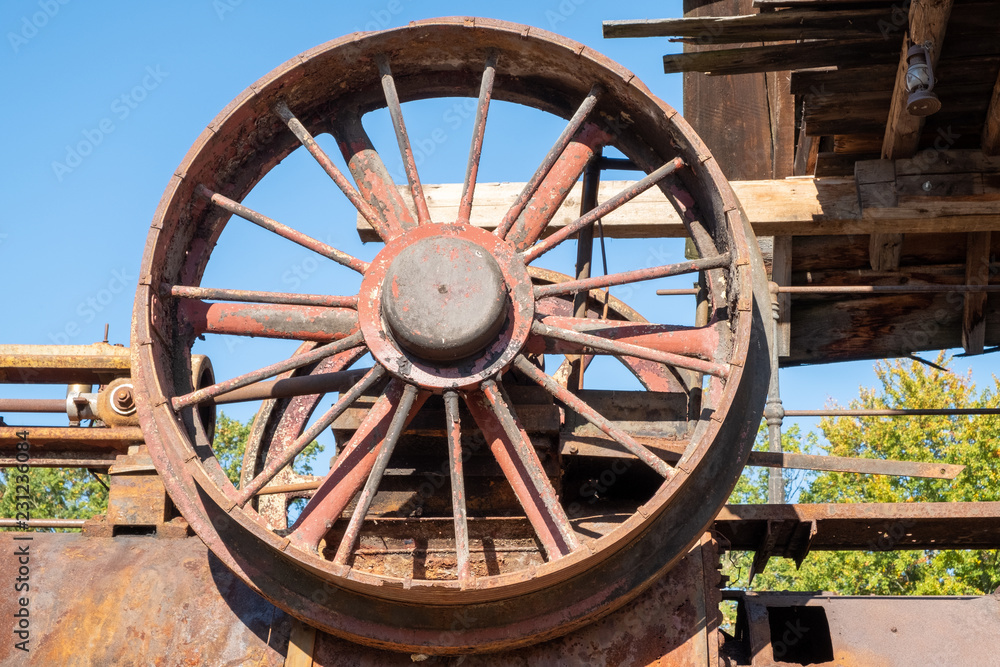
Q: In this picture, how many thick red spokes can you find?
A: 6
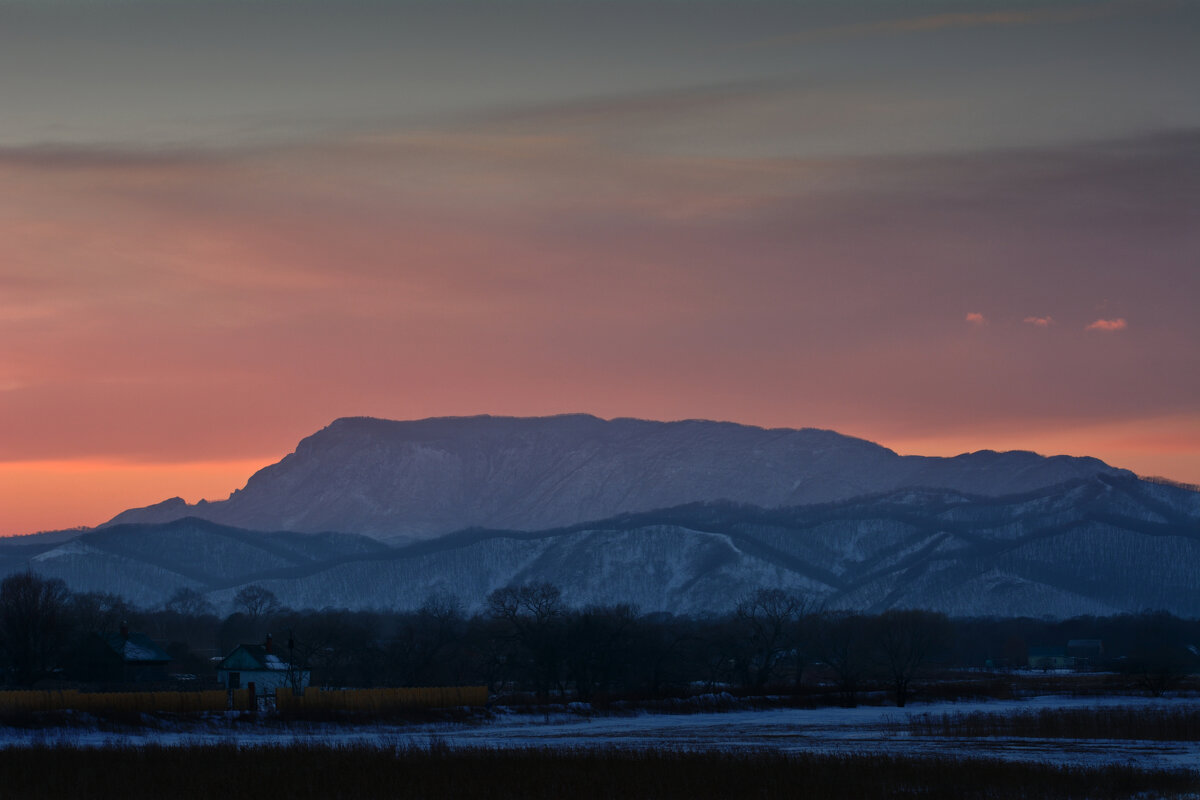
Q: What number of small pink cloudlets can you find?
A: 3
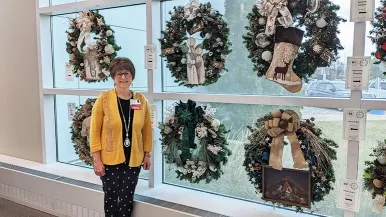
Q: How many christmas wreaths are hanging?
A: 8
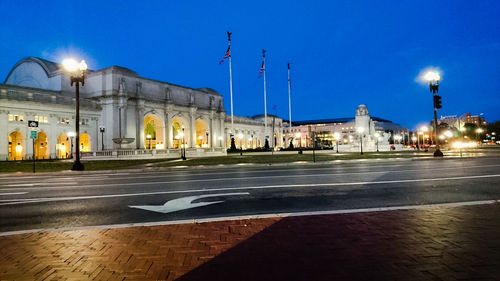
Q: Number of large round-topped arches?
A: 3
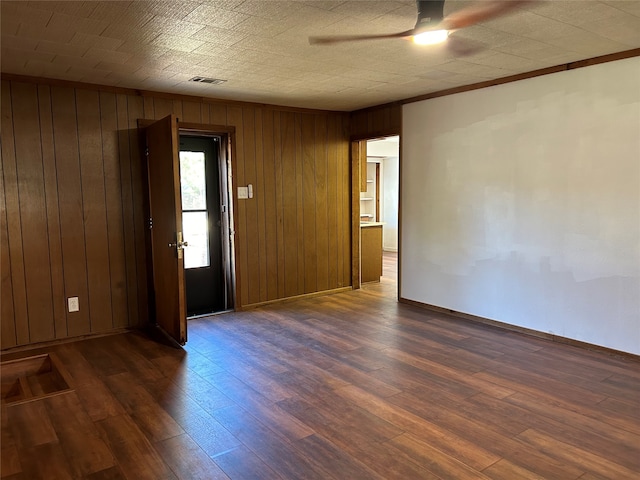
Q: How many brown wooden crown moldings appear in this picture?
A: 2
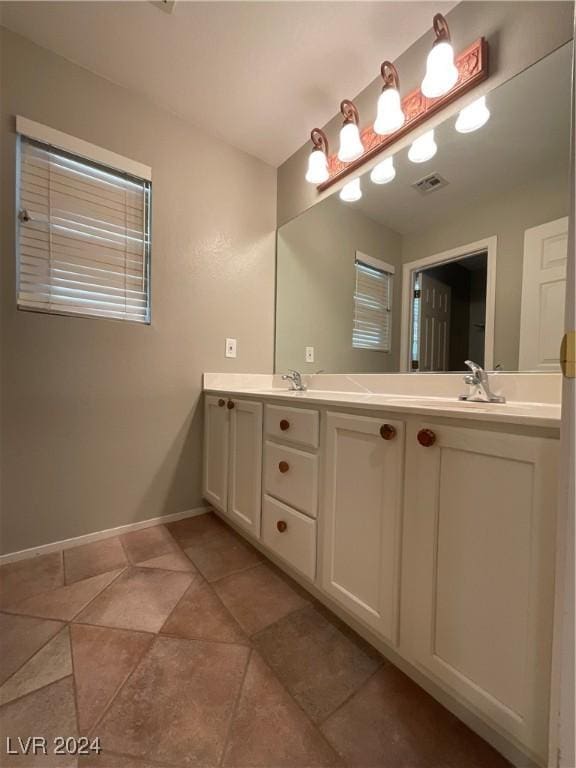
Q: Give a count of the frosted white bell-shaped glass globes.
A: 4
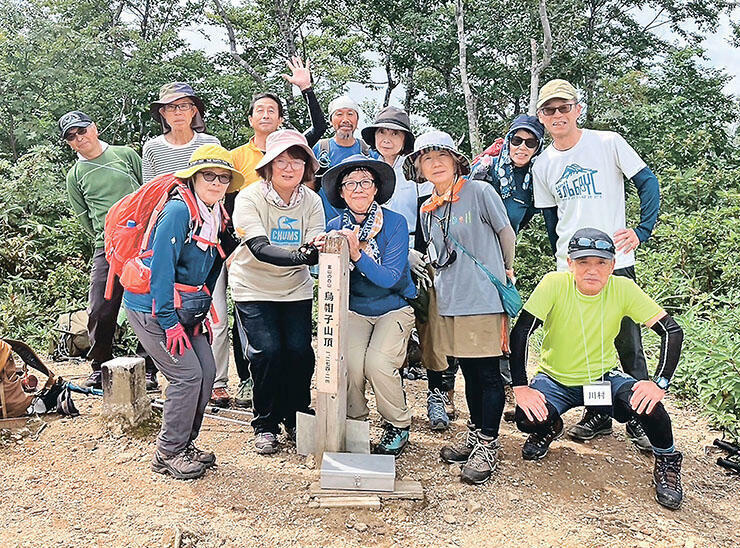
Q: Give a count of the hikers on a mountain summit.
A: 12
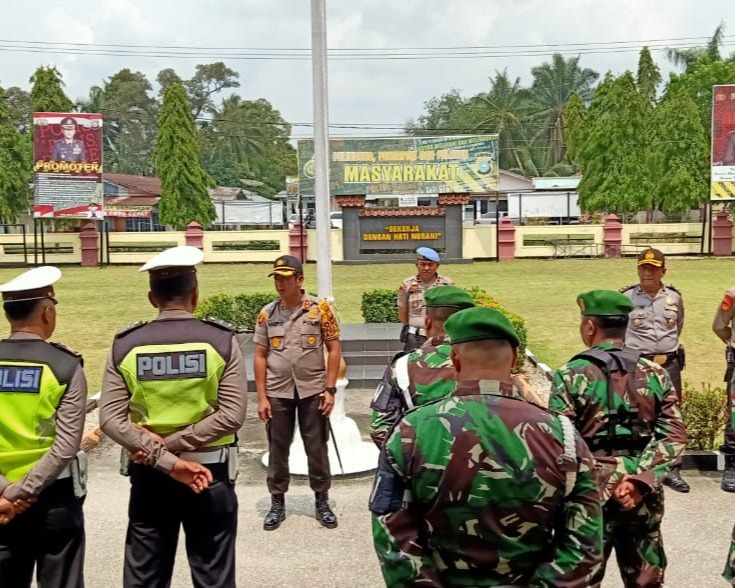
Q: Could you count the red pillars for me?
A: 6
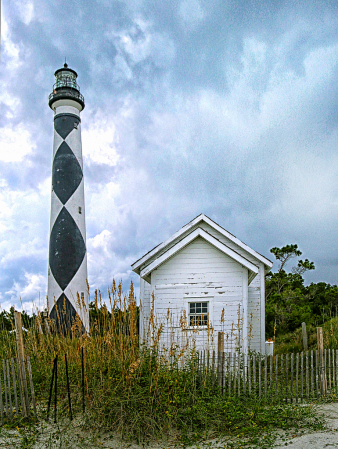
※ ※ ※
Assigned task:
Return all of the material precisely as written. No picture belongs in it.

Output below:
Q: In this picture, how many thick red spokes can you find?
A: 6
Q: What number of small pink cloudlets can you find?
A: 3
Q: How many christmas wreaths are hanging?
A: 8
Q: Number of large round-topped arches?
A: 3
Q: How many brown wooden crown moldings appear in this picture?
A: 2
Q: Give a count of the frosted white bell-shaped glass globes.
A: 4
Q: Give a count of the hikers on a mountain summit.
A: 12
Q: Could you count the red pillars for me?
A: 6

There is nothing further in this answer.